Historically, new healthcare technologies are retroactively designed to serve diverse populations. There is a shift in thinking that promotes incorporating considerations of diversity at every phase of the biomedical enterprise so that all groups are poised to maximally benefit from technological breakthroughs all along. If we don’t include underrepresented or underserved populations in the science and clinical implementation of genomics research from the beginning, we could potentially be perpetuating inequities and/or exacerbating disparities.
And where do you stand in this debate and its impact on health equity?
Saulsberry: Both sides of this debate deeply resonate with me. For me, I view my research through both lenses. What stands to be gained? What may be lost? To date, my interpretation of the evidence across the translational cycle from science to society suggests that both race/ ethnicity and genetic ancestry have important roles within genomic medicine. That means we have to be very clear about what we’re researching, the defined populations studied and the implications of the potential results.
We have to ask, “Are we defining our study populations along the lines of race/ethnicity, genetic ancestry, or both?” And once we have an answer, we must be able to clearly justify the selection of those populations according to the research question and the methods selected to answer it. Finally, as a health policy and health disparities researcher, I carefully consider what the policy implications of the research may be and what levers might be pulled to improve health equity.
What are some solutions that can help improve health equity in cancer genomics and pharmacogenomics research?
Saulsberry: For health equity, there is no one solution. It’s going to take collaboration across multiple sectors, and no single researcher, clinician, public health practitioner or policymaker can address health equity alone. It will take all stakeholders within and beyond the health system lending their expertise and alternative perspectives to tackle health disparities.
Collaborative science that clearly articulates its approach and methodology is an important place to start.
How do you envision your research contributing to solutions?
Saulsberry: As a part of the Cancer Center, my focus is on research that can have direct positive impact on patient lives.
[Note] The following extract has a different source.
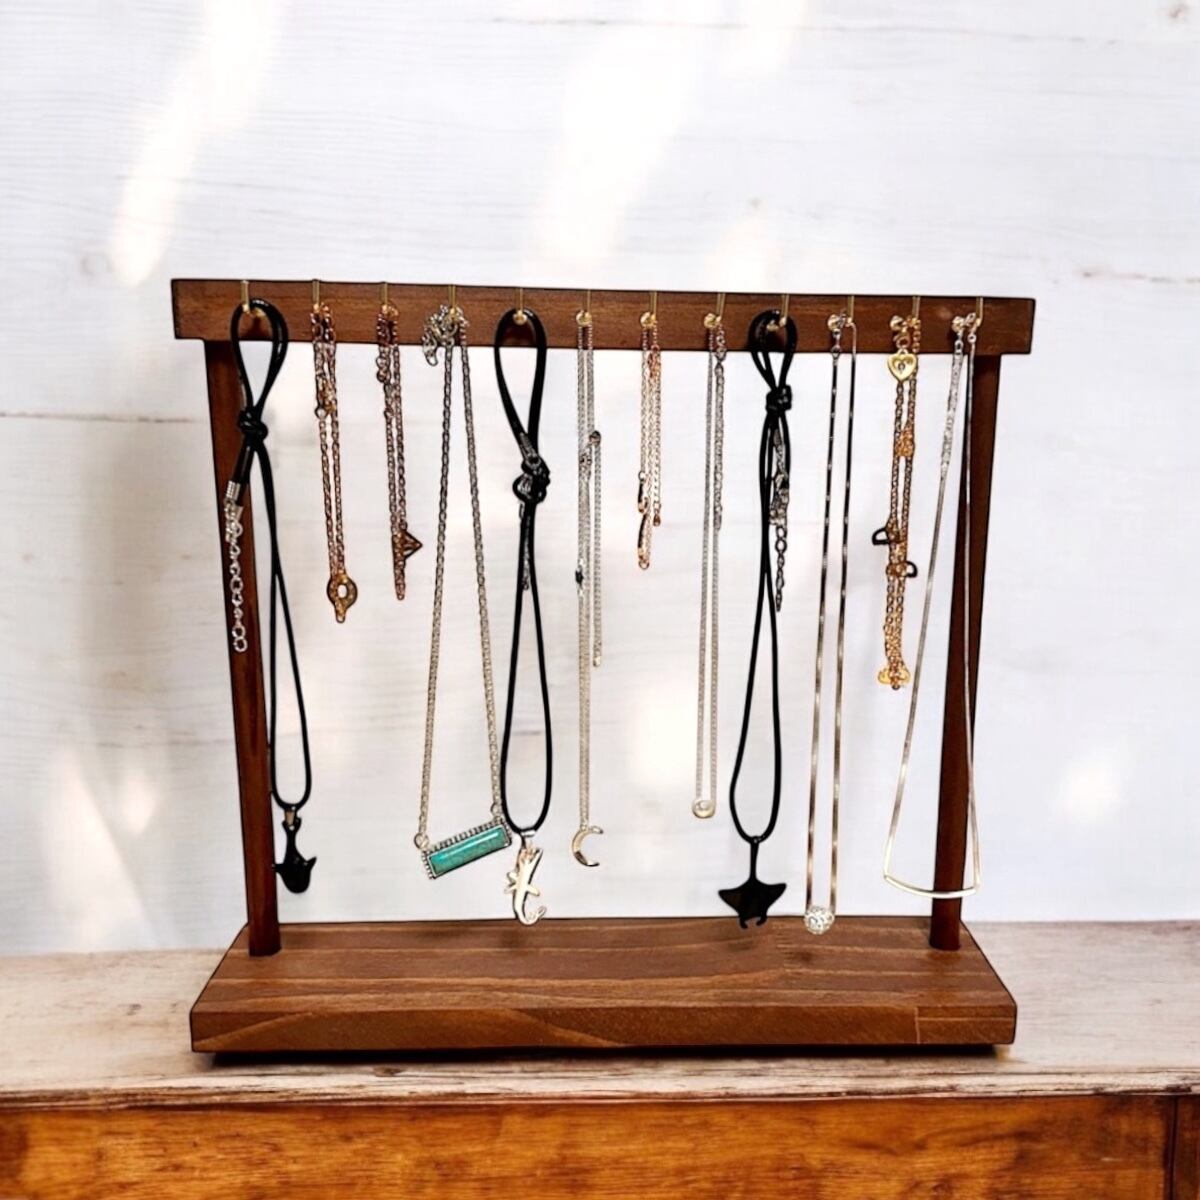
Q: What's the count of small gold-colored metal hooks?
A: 12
For example, tailoring genomic studies such that they incorporate the views and preferences of underserved and underrepresented populations. That means taking into account not only individual clinical factors but access, healthcare payment and reimbursement policy for genomic medicine, and the social determinants of health that influence patient interactions with the health system.
Although every study may not address all of these aspects at once, research conducted with a similar focus on equity helps to progress the field and, hopefully, ensure that new barriers aren’t being created along the way.
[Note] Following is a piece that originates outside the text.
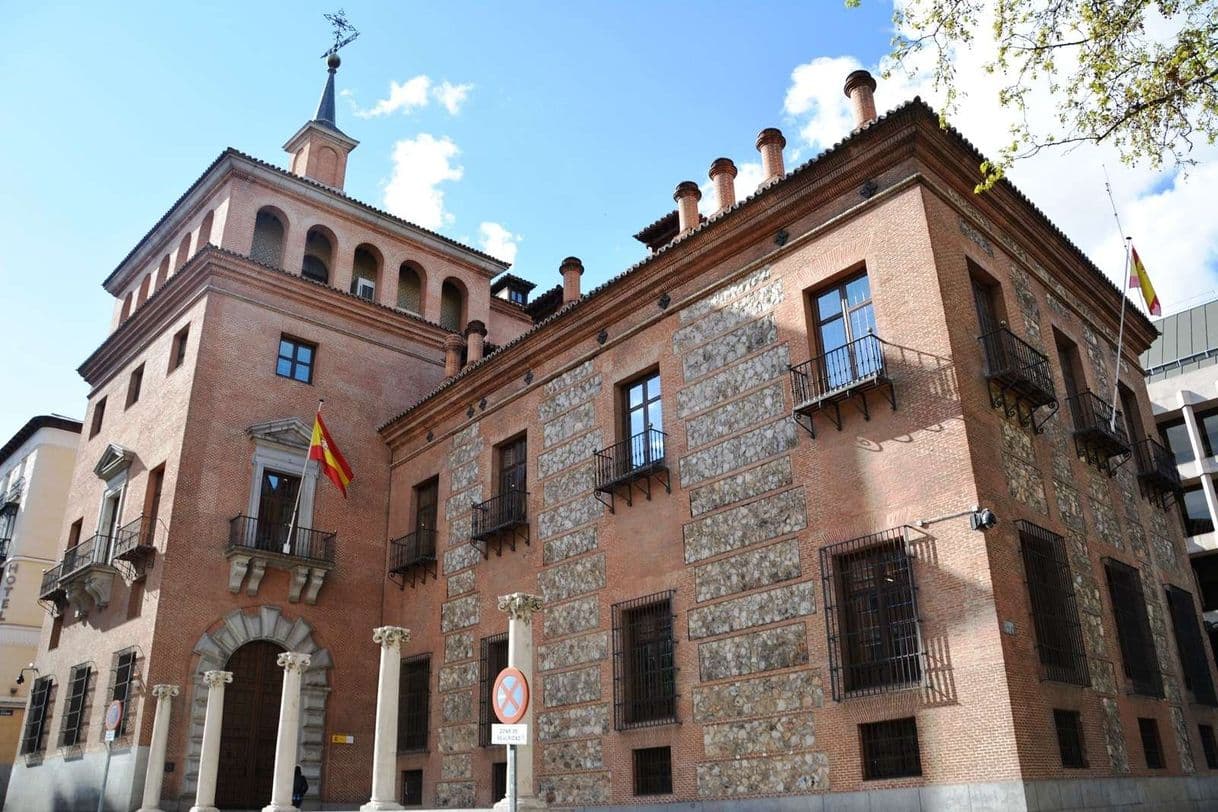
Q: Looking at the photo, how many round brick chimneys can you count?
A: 7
My current research focuses on health equity and pharmacogenomics, especially tailoring its clinical implementation to underserved and underrepresented patients. I’m excited to be building this research program at a place like UChicago, where there are opportunities to collaborate with the best in the field of translational genomics.
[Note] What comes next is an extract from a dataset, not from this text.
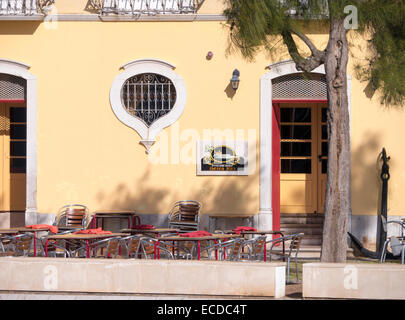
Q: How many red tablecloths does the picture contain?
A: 5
What are some practical approaches researchers can implement from the ground level to make sure they're considering populations who are traditionally underrepresented in clinical studies?
Saulsberry: Whether an intervention is within or outside of a clinical setting, when we think about health equity and what we aspire to achieve, equity doesn’t mean supplying the same exact type or level of resources to all patients, but more so supplying the resources that each individual patient needs based on their particular life situation and clinical factors. I’d encourage researchers to use an interdisciplinary team science approach to make sure this work is not done in a silo. In my experience, taking a team-based approach has illuminated aspects of the research that have ultimately augmented its impact to the real-world setting.